っとだいぶズレてしまったので、映画に戻ろう。
「ありがとう。でも、ごめんなさい。」この「mellow」でもとても大切なことばが「his」でも聞けたこと。(mellowの感想はまた書こうと思います。)そんなことに「ああっ!」てなったことにばかり気を取られていたけど、あとで気づく。「ごめんなさい。」がこんなに大事なことに。渚から玲奈への「ごめんなさい。」あの離婚裁判というこんなにも互いを否定する見てる側も苦しすぎる裁判を終わらせるもの。空が導いただろう結末。

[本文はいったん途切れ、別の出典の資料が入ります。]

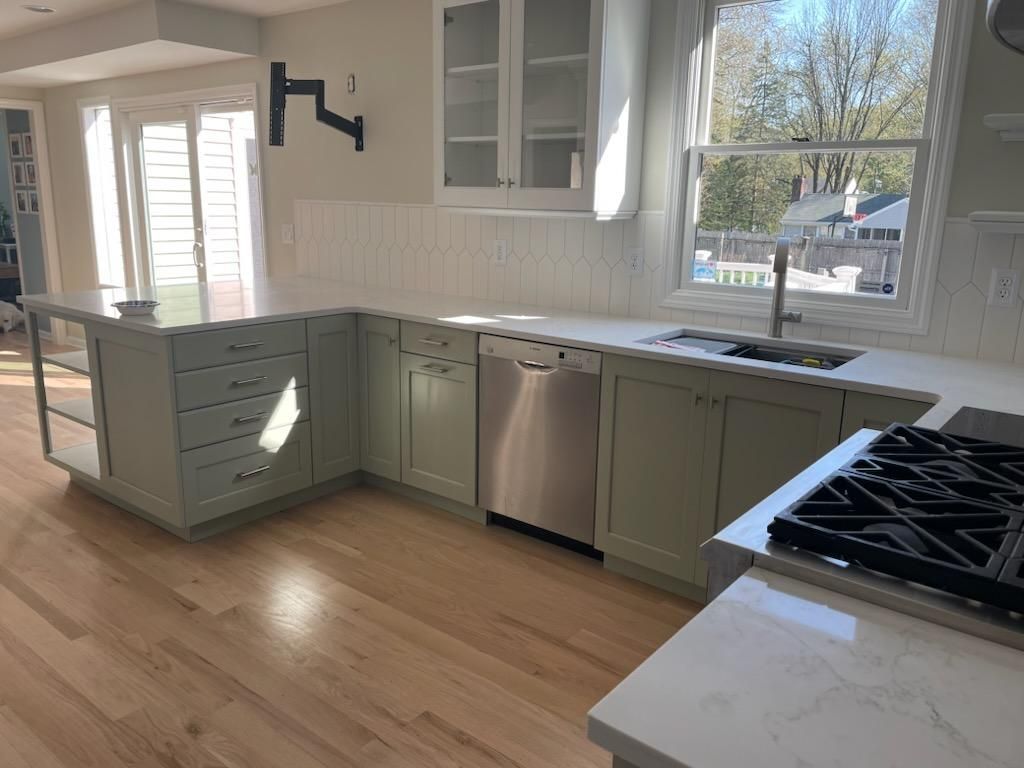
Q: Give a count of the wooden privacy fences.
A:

そう伝えること。ずっといつわることに慣れてきただろう渚と迅なら。思ったことを口にしてしまう(「できる」と書けない私が嫌。)空が破ってくれる普通。きっと私たちが表面上隠していたいものとか体裁とかそんなくだらないものを取り払うように。
そう感じるくらいに私はやっぱりがんじがらめになっているのだろう。

そう心で思っていると信じているポリコレを書き記しながら、いざとなったら私はどう動くのだろう。困ったな、こんなにも二人の愛に泣いた映画なのに。大号泣したときはきっとそんなこと考えてない。目の前のシーンに、それまでの流れに、ただ泣いただけ。
ドラマ「おっさんずラブ in the sky」は同性を好きになるということを登場人物が誰もおかしいとか思わない世界観でとてもよかった。そんなふうにこの社会がなる日はくるの?「his」の世界は裁判を主に辛い現実を突きつけてくる。でもその中でも村の人たちの反応とか普通を変える何かもあって。そう、私の中の普通を無意識を少しでも変えながら。なんて今日もキレイごとを記すけど、書くことで意識する、気づく何かもあるなら。

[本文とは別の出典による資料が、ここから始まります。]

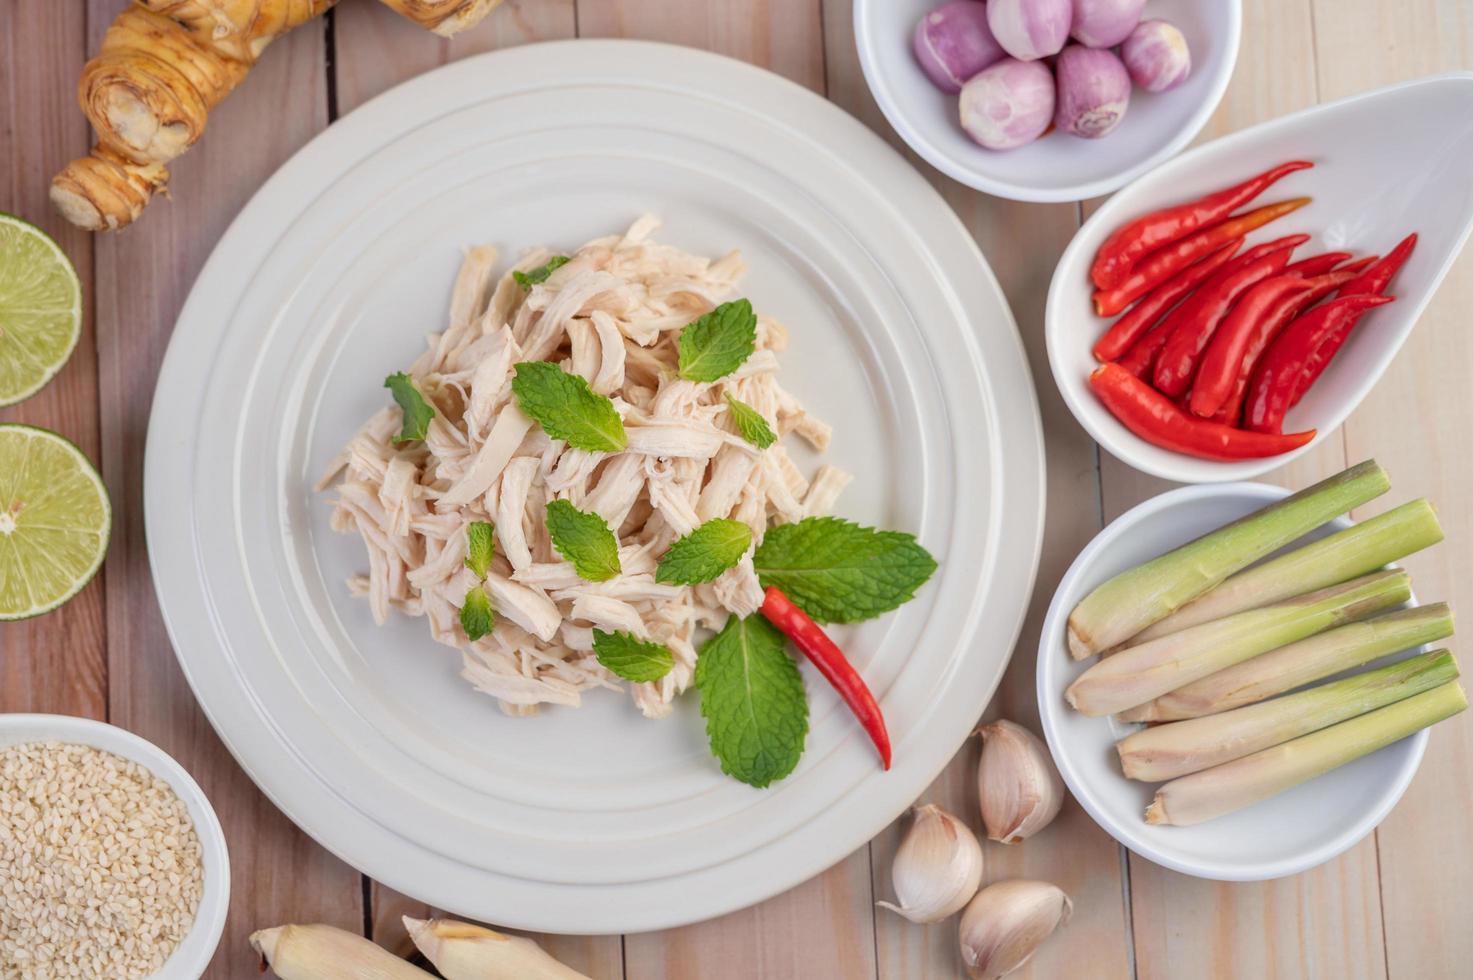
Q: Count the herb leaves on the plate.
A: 12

そう、玲奈が空が好きな料理がわからないこと、好きな絵本がわからないこと、とか一緒にいなかったから仕方ないよね、でもそれは攻撃対象になるよね、なんて思ってたけど、玲奈が女性だから感じてきたこと、母親なのに、的な普通に苦しんできたこと、とかに私なぞは今更気づくのだ。

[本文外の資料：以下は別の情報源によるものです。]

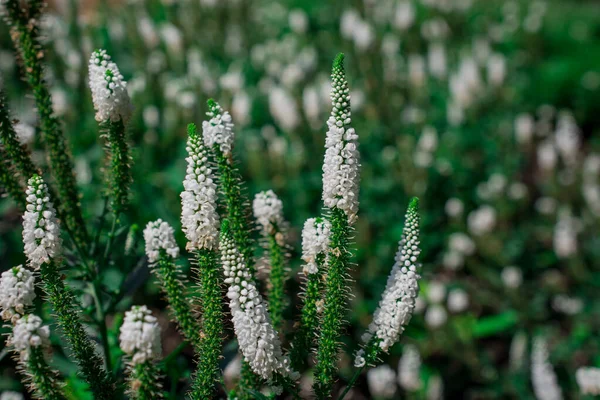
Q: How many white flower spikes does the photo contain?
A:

裁判後、肩を震わせて泣く渚を抱きしめる迅。それを少し離れた場所でみる玲奈。
空についての悩みを渚に電話できるようになったこと。自転車。渚が見守る空の練習。玲奈が見守る練習。そしてラストシーン、三人で見守る中、空が自転車に乗ること。玲奈が「二人には秘密ですけど」って迅にささやかな秘密を打ち明けること。なんだろう、こんなささやかなことが本当はとっても嬉しいことなんだ。
エンドロールが流れる中、Sano ibukiさんの「マリアロード」最後の「お願い」にこの映画に込められただろうたくさんの想いがぐわっー!!っとやってきて、肩を震わせて泣いたんだ。
明かりがついても泣いてたけどいいの。前日に加納エミリさんのライブでミニタオルを買っておいてよかった。あふれる涙をふくのにちょうどよかったんだ。

こんなにも泣いた映画はたぶん久しぶりで。だけど、泣いているばかりじゃいられないというのも、教えてくれるのもこの映画で。
私はずっと悩んでいくのだろうし、でも出会うことで私の無意識も変わっていくかもしれないから。そう、それでも。

草川直弥と倉悠貴の素晴らしかった迅と渚。13年経って宮沢氷魚と藤原季節、二人が演じる迅と渚に出会えてよかった。
そして相変わらず松本穂香が大好き。報われないけど。って待て。恋愛がうまくいくことだけがすべてじゃないはず。それでも好きって感情を。裁判にも協力してくれる。(辛い目に遭うけど。)
「mellow」でもめっちゃ感じた(きっと感想で書くだろうけど)、好きな人を見つめる視線。何も言わなくても伝えるなにか。映像だから感じるその力を。